▸ **Work instruction**: Omitting any pictures, transcribe the entries below exactly.

▸ **Records supplied**:
- - - -

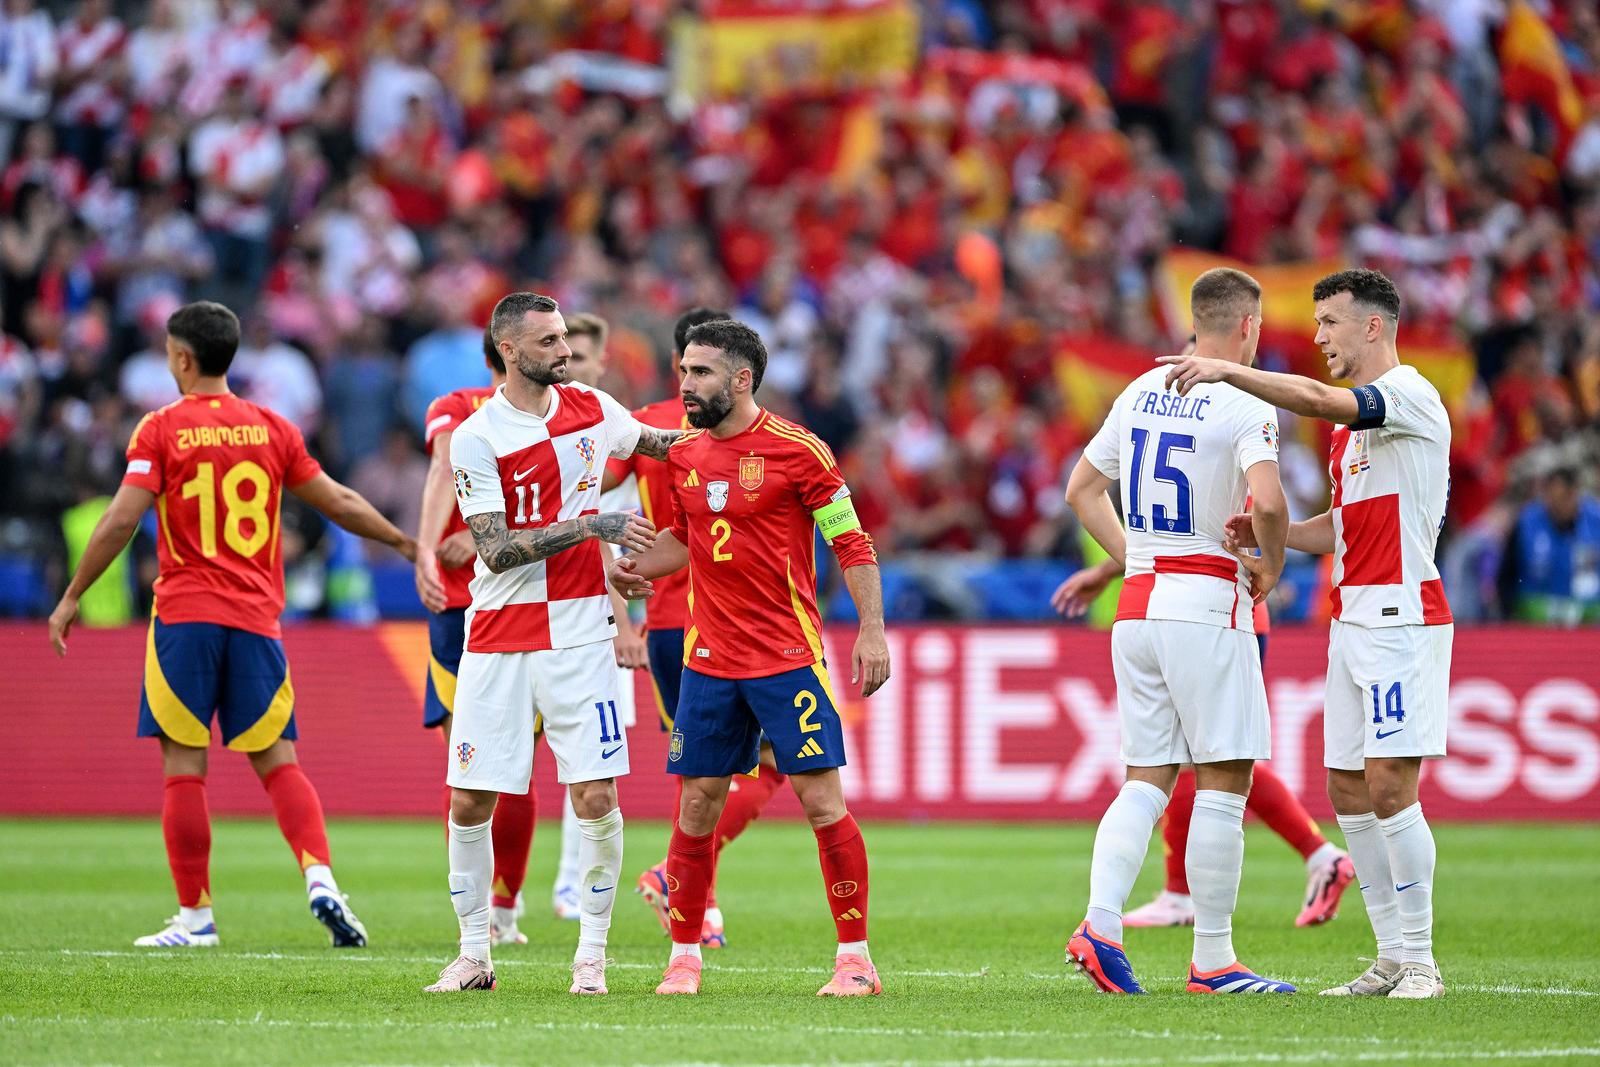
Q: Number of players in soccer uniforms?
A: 9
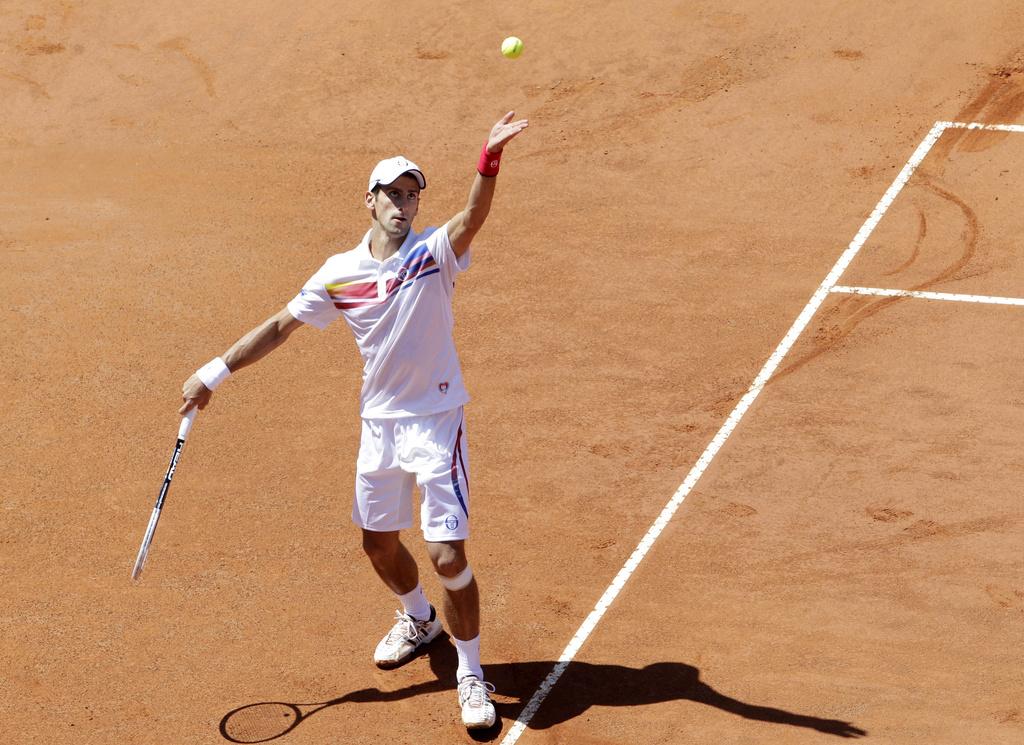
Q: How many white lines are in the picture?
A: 3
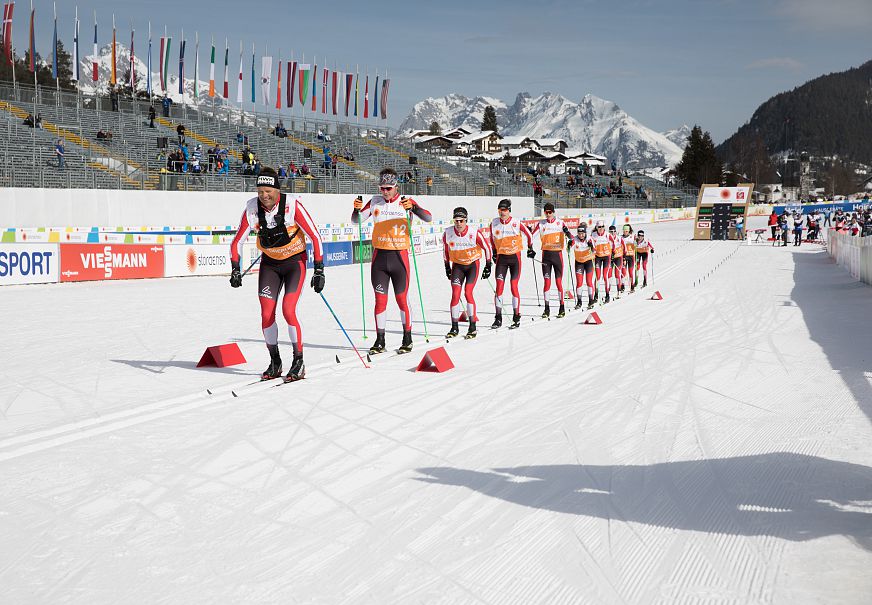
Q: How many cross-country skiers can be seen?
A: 10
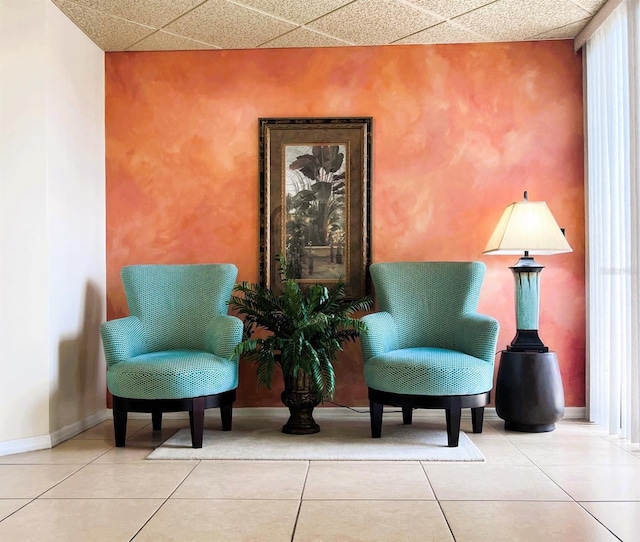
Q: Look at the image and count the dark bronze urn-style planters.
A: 1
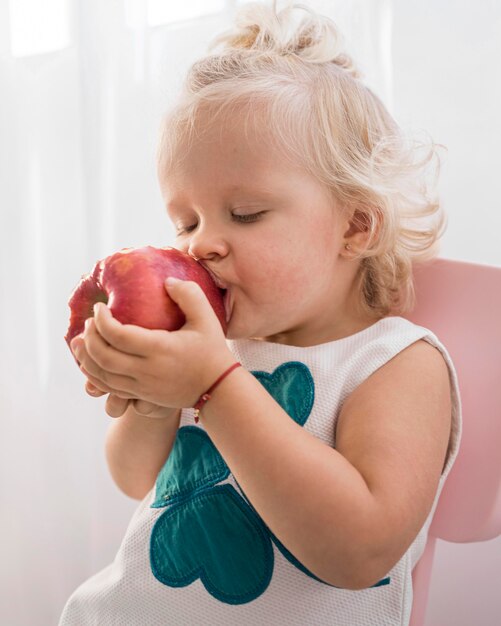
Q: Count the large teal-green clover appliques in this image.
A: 1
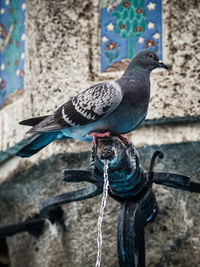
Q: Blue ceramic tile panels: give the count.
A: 2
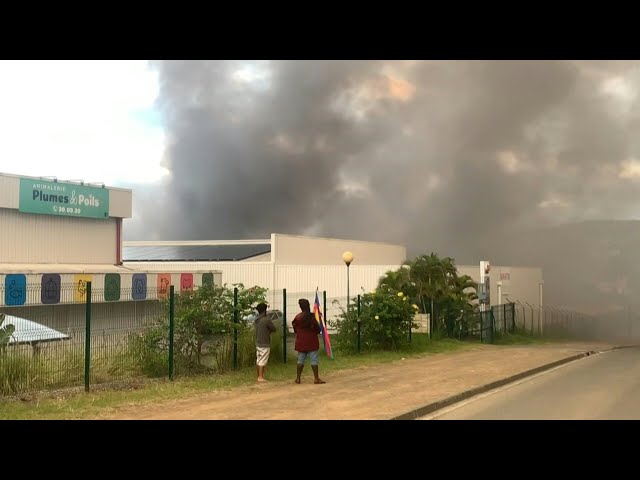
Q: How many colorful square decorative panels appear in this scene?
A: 8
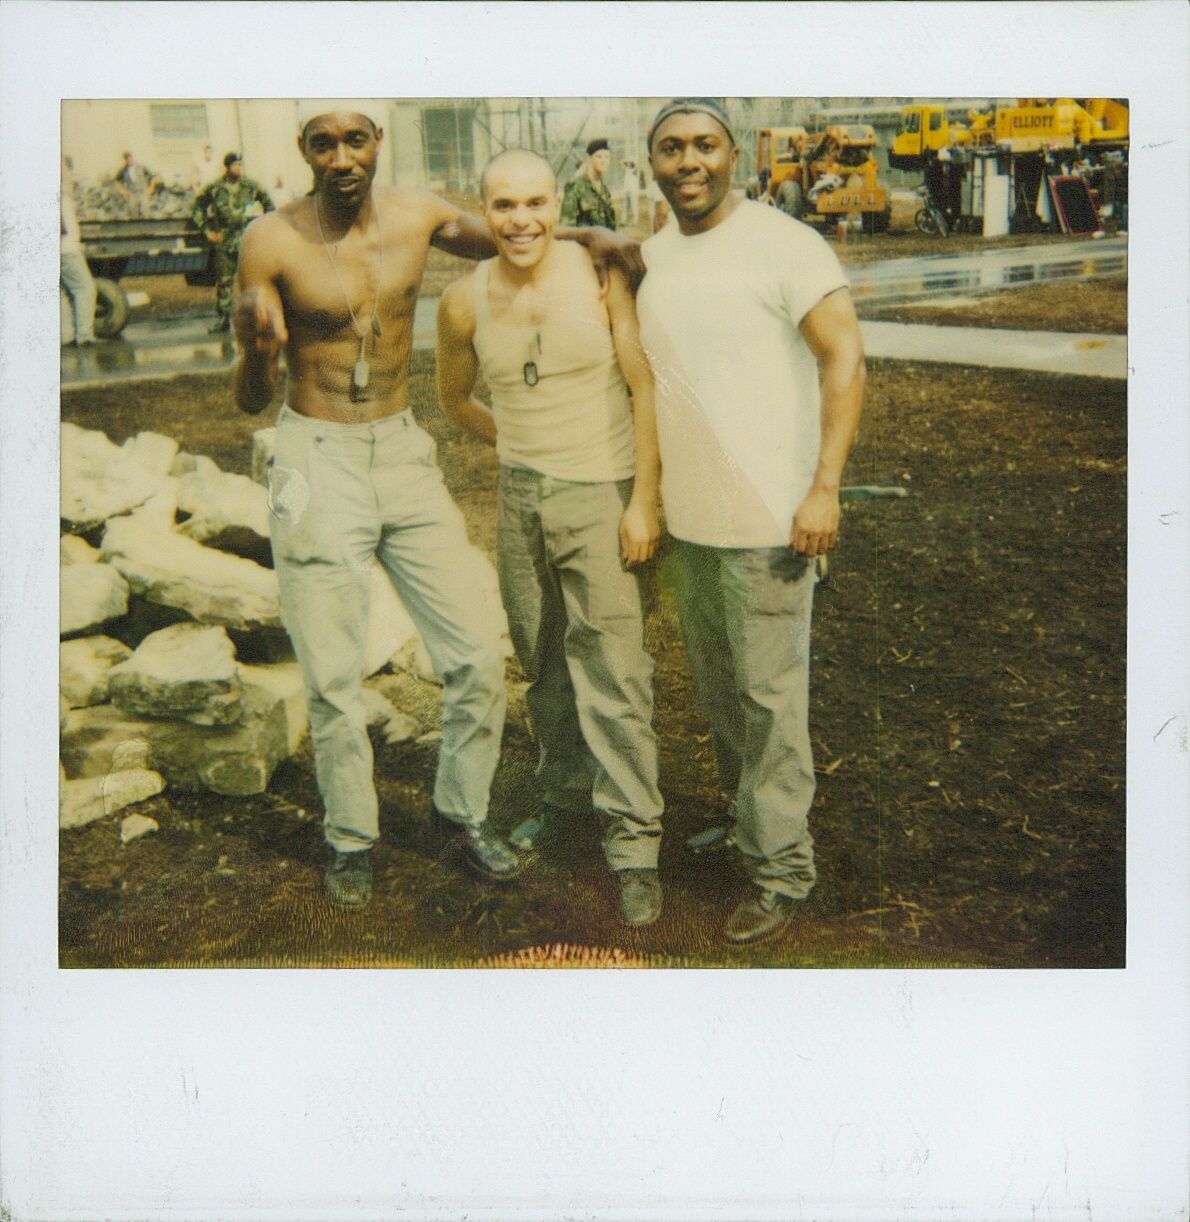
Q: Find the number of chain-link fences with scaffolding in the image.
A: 1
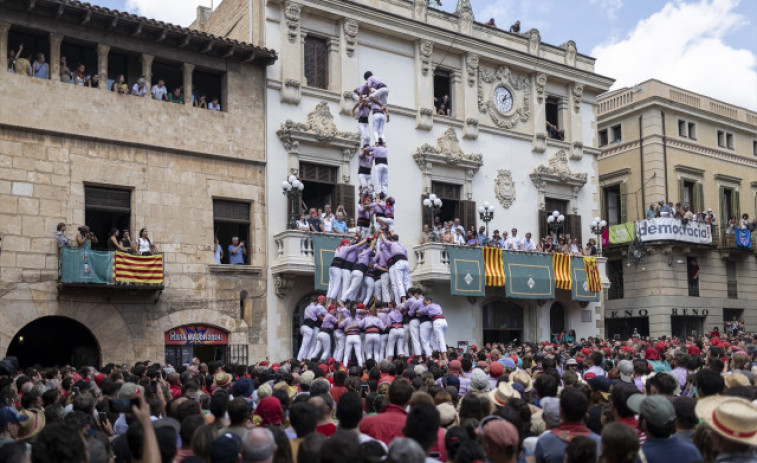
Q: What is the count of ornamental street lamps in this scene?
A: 5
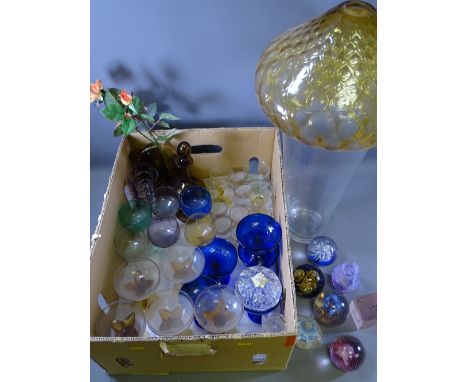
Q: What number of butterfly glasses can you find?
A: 5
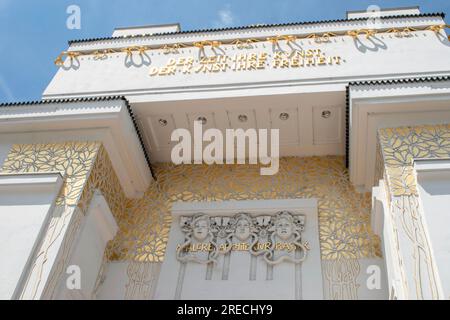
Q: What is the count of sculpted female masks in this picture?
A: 3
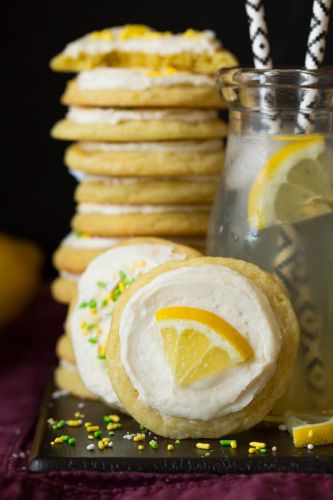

- - - -

▸ **Answer to this exercise**:
Q: Number of players in soccer uniforms?
A: 9
Q: How many white lines are in the picture?
A: 3
Q: How many cross-country skiers can be seen?
A: 10
Q: Look at the image and count the dark bronze urn-style planters.
A: 1
Q: Count the large teal-green clover appliques in this image.
A: 1
Q: Blue ceramic tile panels: give the count.
A: 2
Q: How many colorful square decorative panels appear in this scene?
A: 8
Q: Find the number of chain-link fences with scaffolding in the image.
A: 1
Q: What is the count of ornamental street lamps in this scene?
A: 5
Q: What number of butterfly glasses can you find?
A: 5
Q: What is the count of sculpted female masks in this picture?
A: 3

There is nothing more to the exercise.